◆ EXERCISE ◆
Set down the data below without change, skipping the pictures it holds.

◆ SOURCE MATERIAL ◆

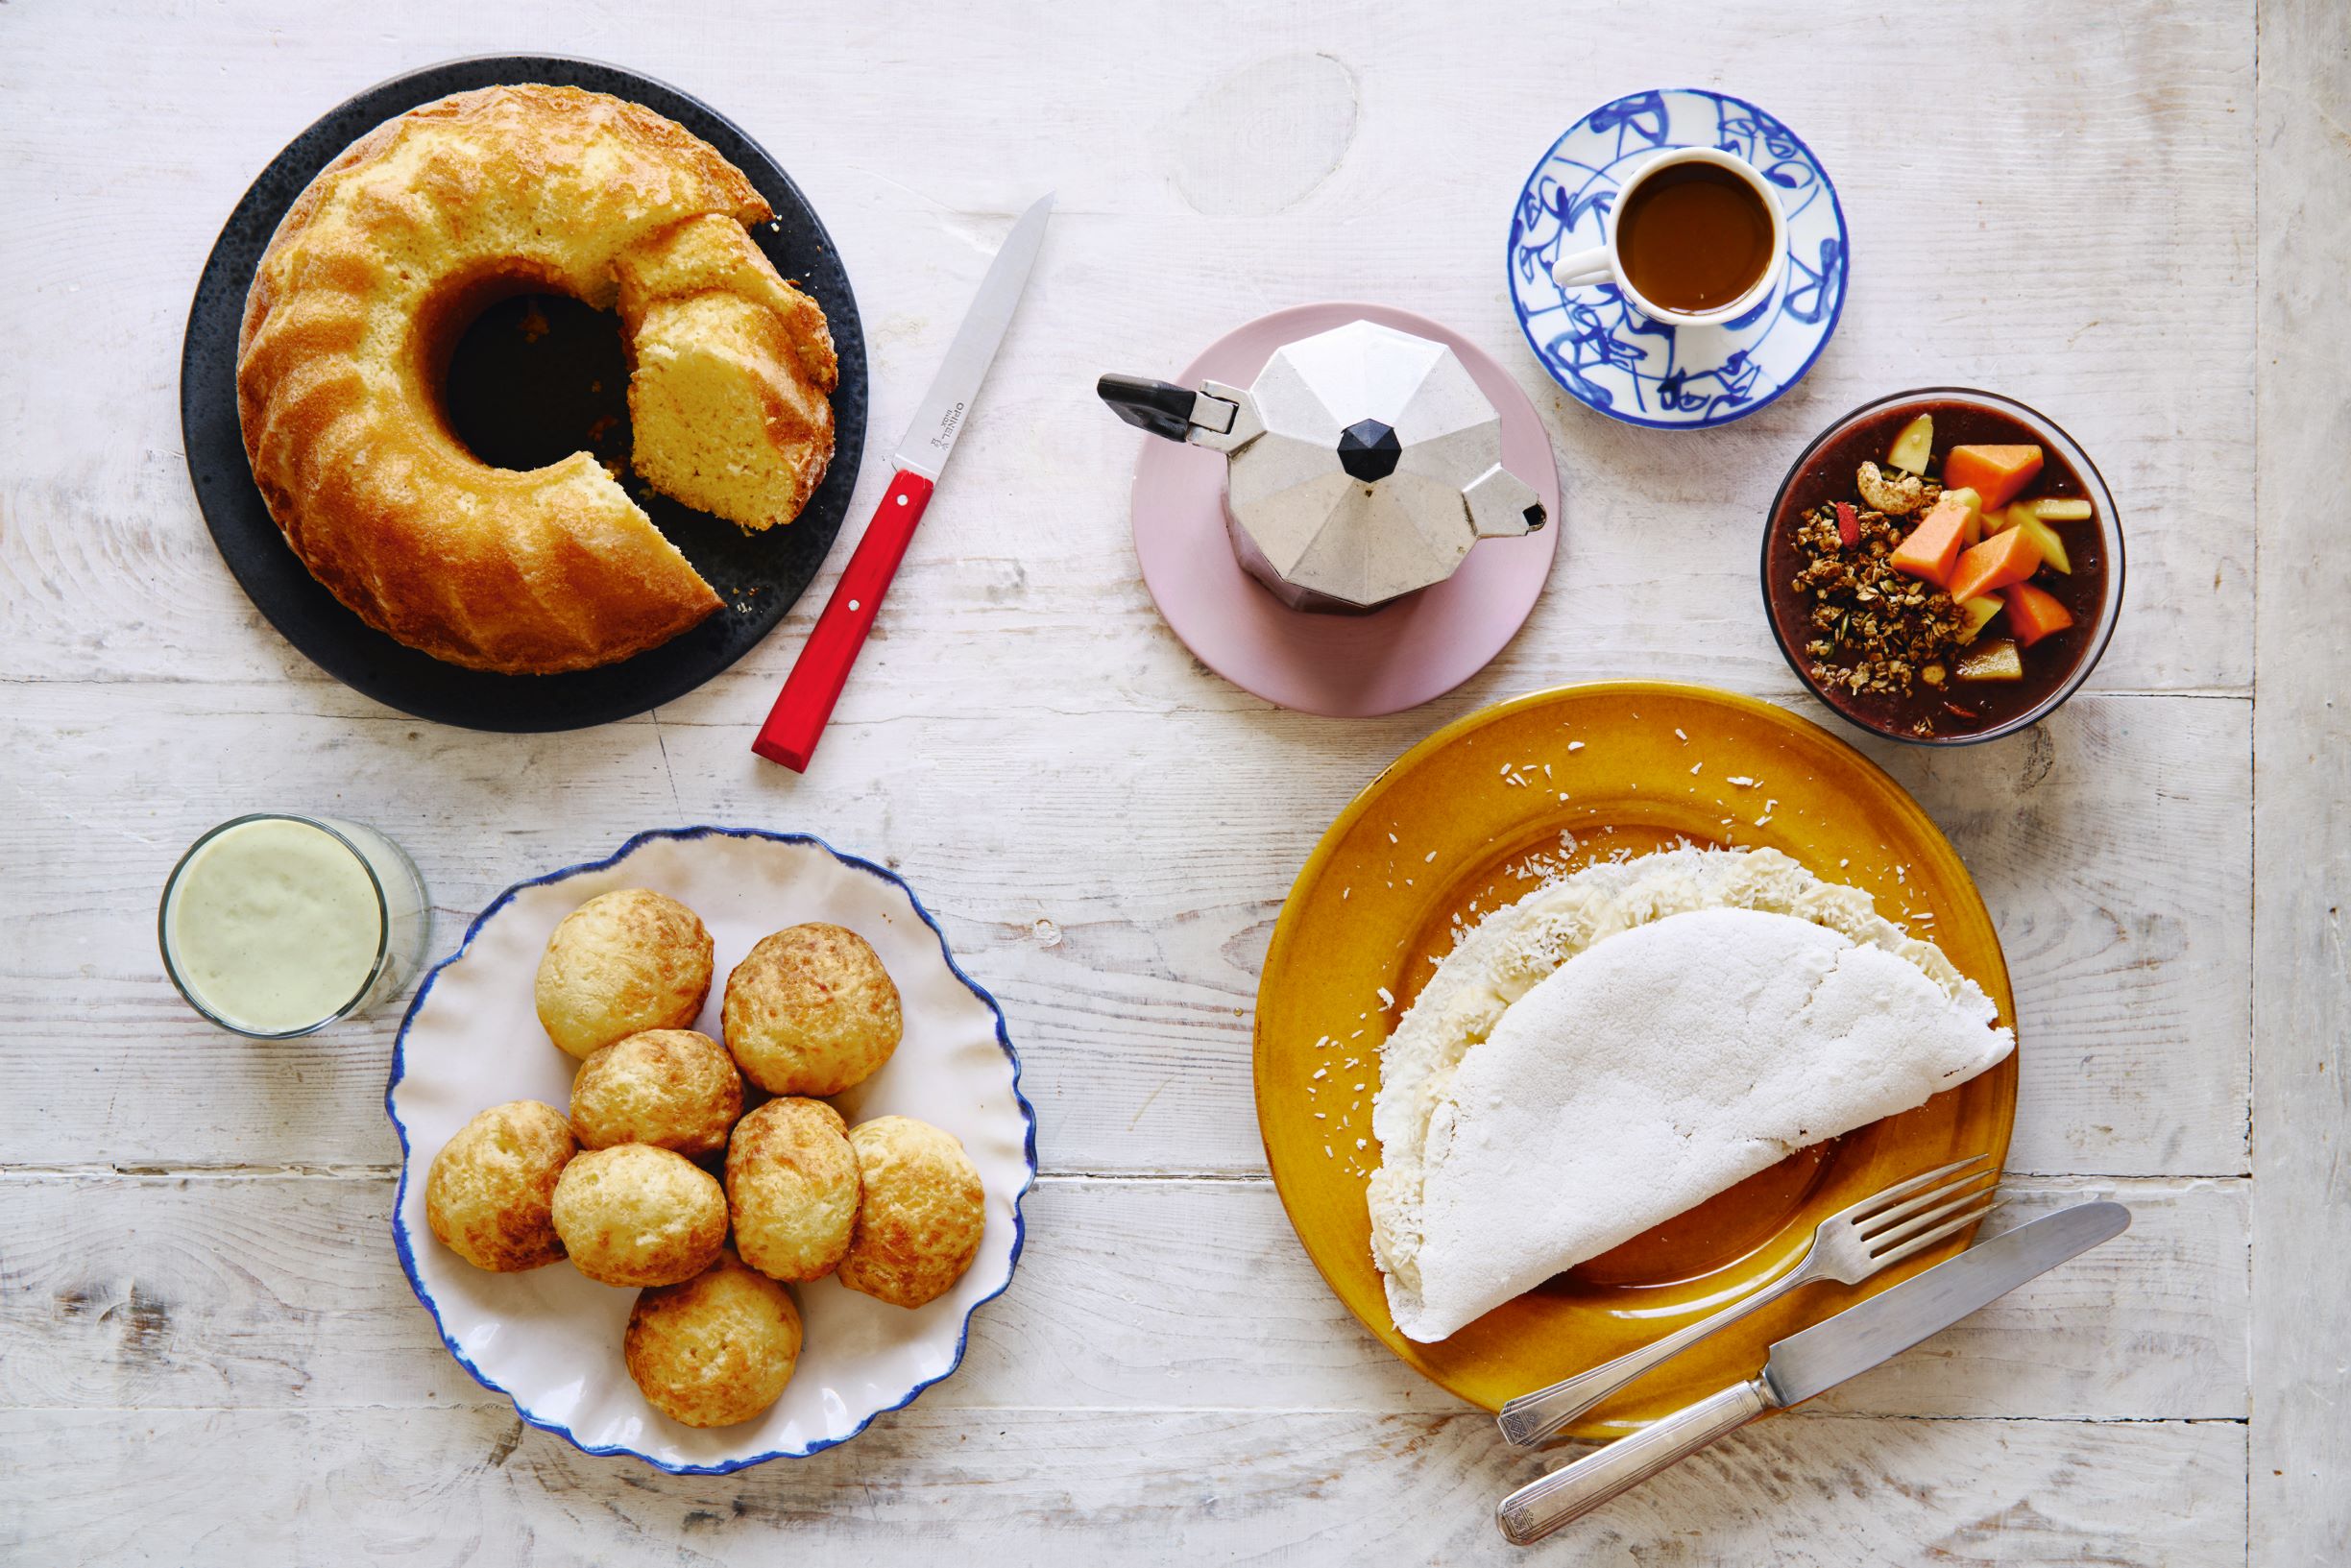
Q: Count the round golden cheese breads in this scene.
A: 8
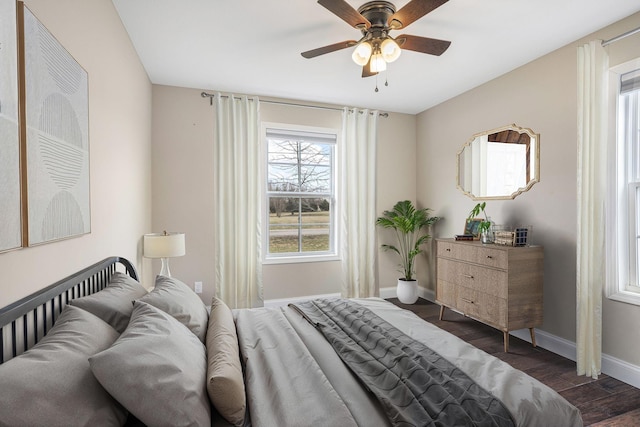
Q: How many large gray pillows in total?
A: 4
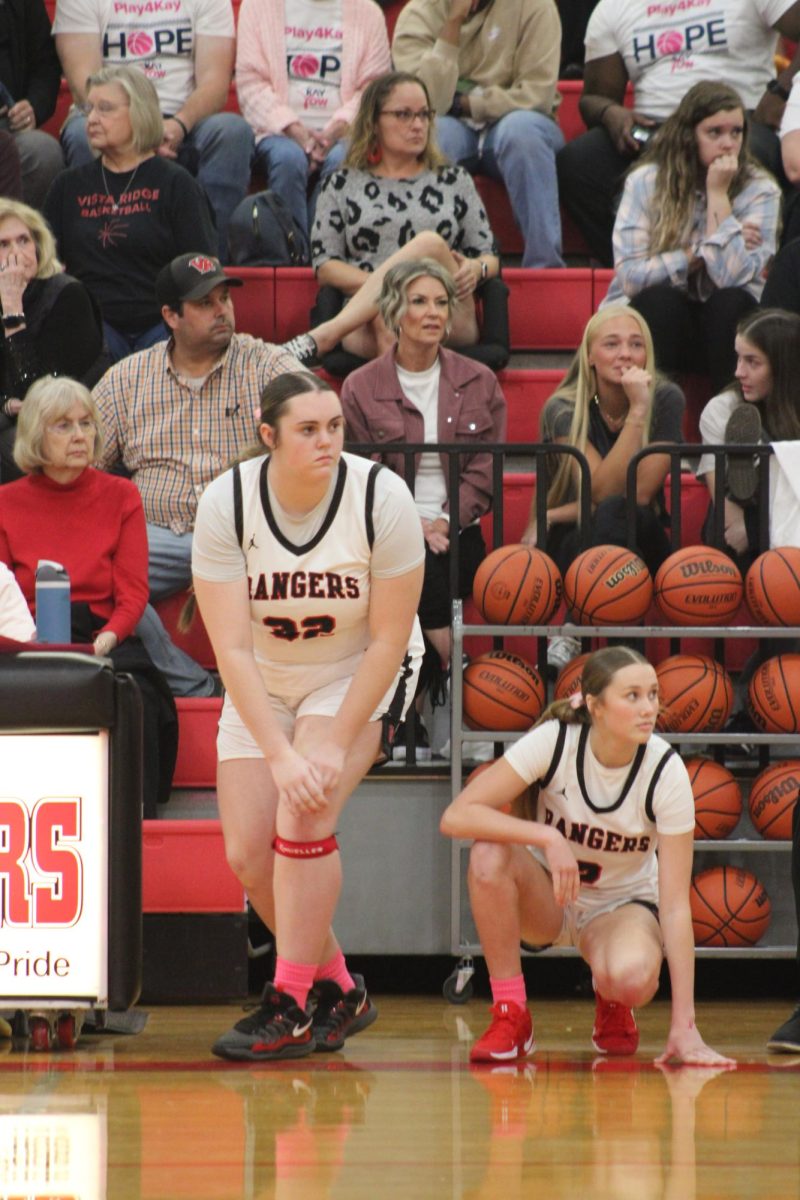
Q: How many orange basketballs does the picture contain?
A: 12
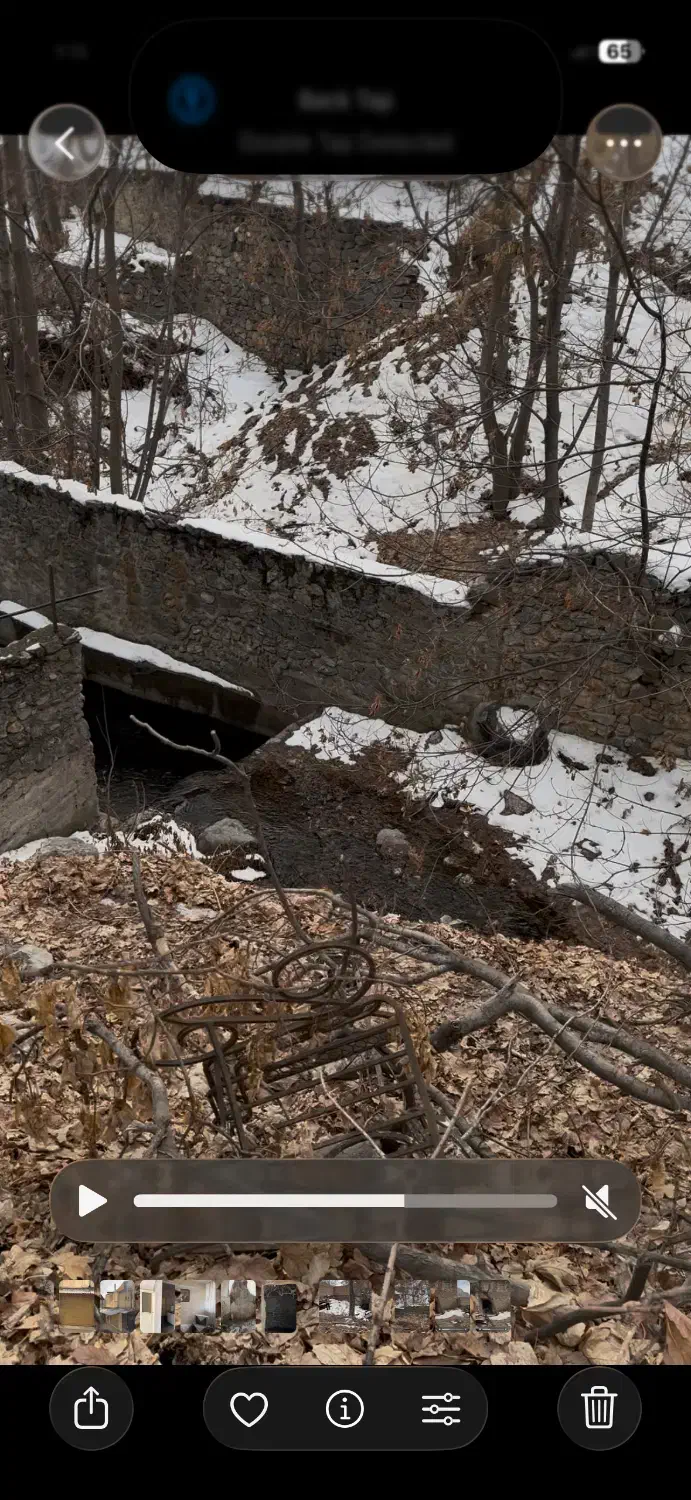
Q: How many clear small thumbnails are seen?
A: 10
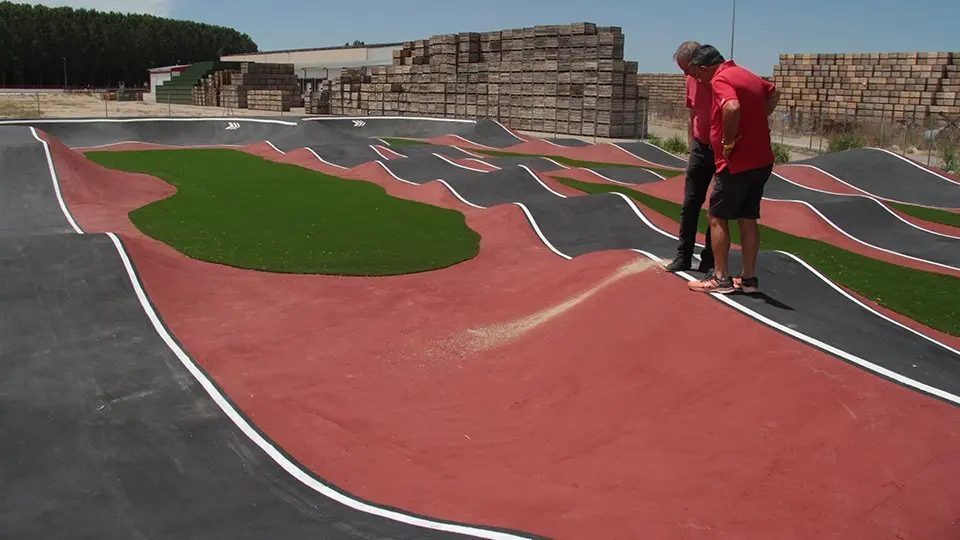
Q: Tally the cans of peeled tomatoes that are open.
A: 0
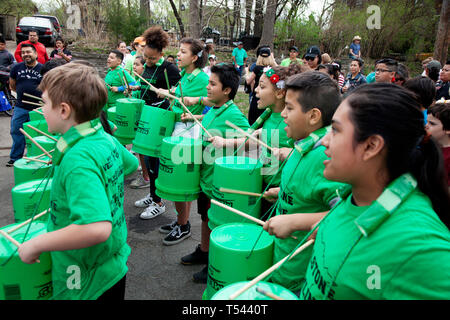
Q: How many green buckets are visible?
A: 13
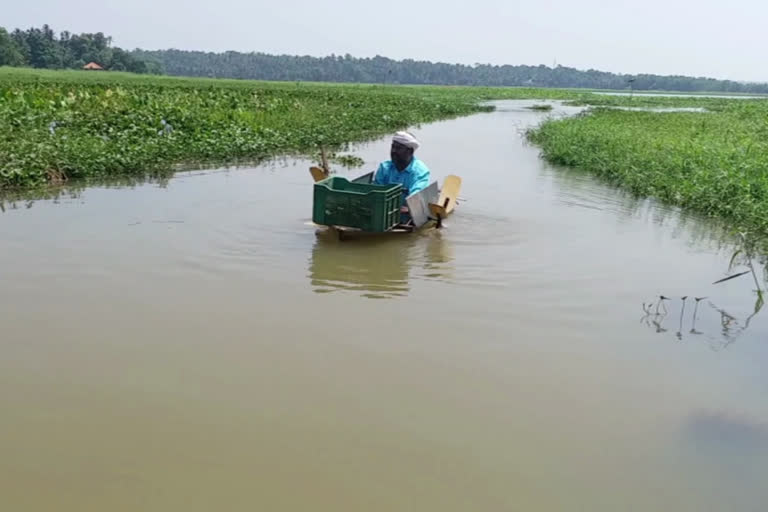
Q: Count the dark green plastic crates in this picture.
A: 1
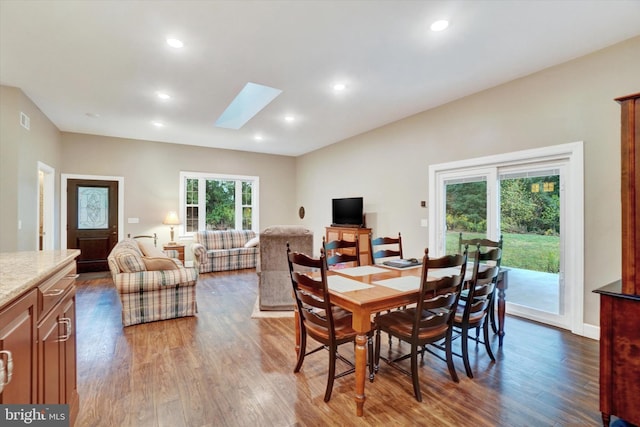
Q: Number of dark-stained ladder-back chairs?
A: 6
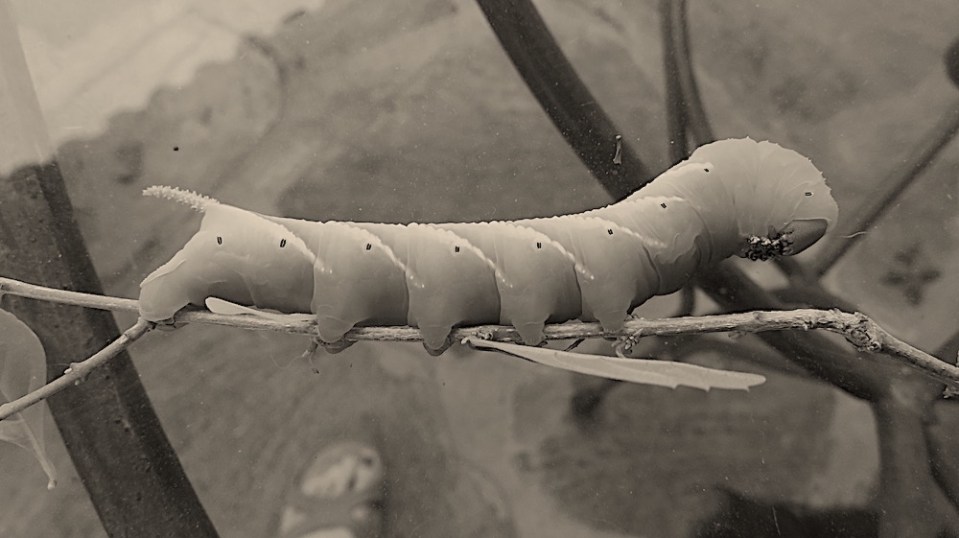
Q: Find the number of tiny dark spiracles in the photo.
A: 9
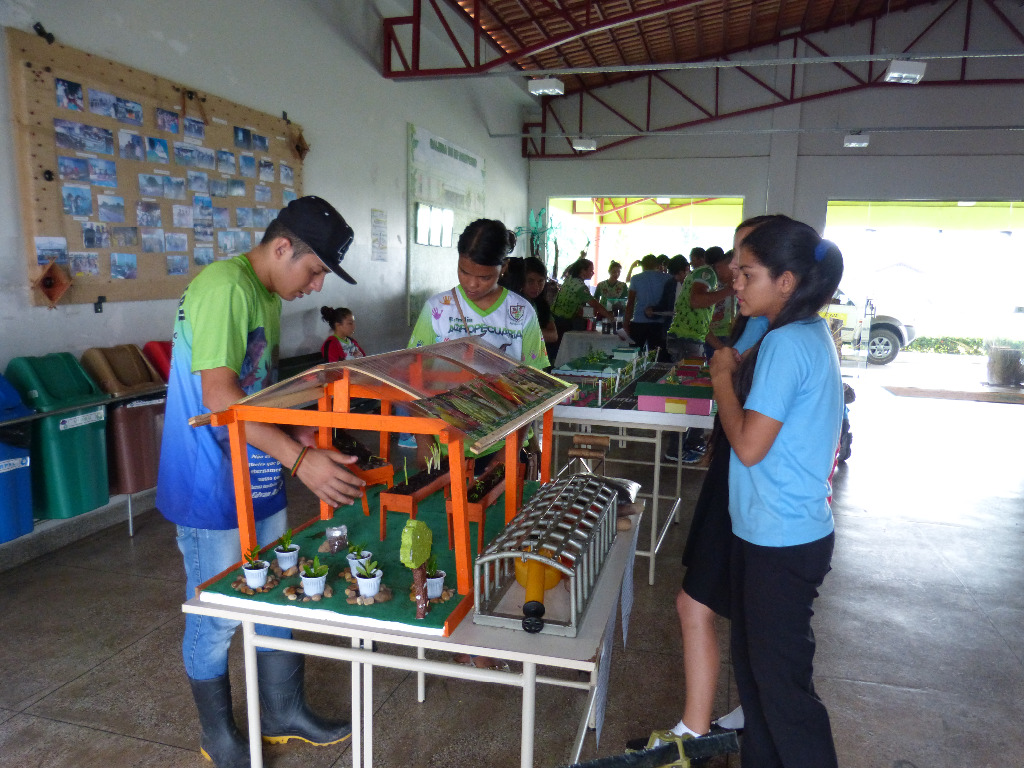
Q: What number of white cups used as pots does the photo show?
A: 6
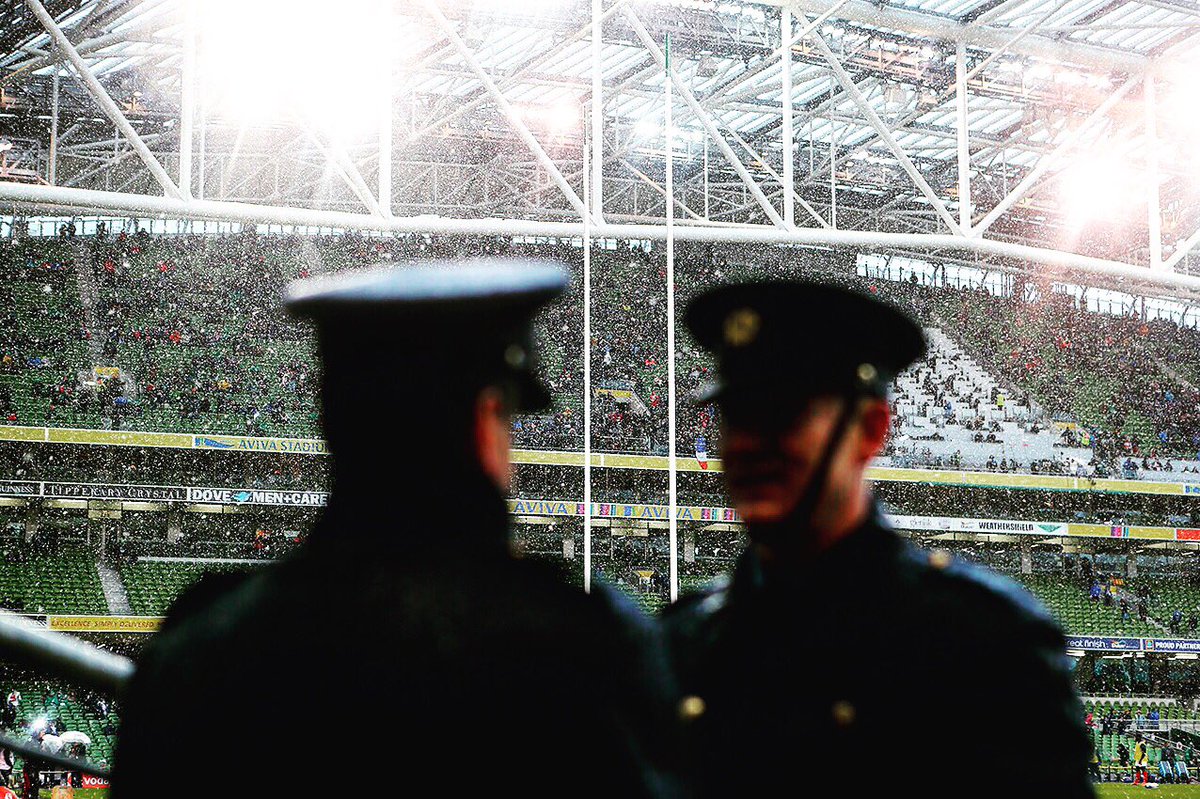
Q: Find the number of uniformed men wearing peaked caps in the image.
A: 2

◆ REPLY TO THE EXERCISE ◆
Q: Count the round golden cheese breads in this scene.
A: 8
Q: How many large gray pillows in total?
A: 4
Q: How many orange basketballs does the picture contain?
A: 12
Q: How many clear small thumbnails are seen?
A: 10
Q: Tally the cans of peeled tomatoes that are open.
A: 0
Q: How many green buckets are visible?
A: 13
Q: Count the dark green plastic crates in this picture.
A: 1
Q: Number of dark-stained ladder-back chairs?
A: 6
Q: Find the number of tiny dark spiracles in the photo.
A: 9
Q: What number of white cups used as pots does the photo show?
A: 6
Q: Find the number of uniformed men wearing peaked caps in the image.
A: 2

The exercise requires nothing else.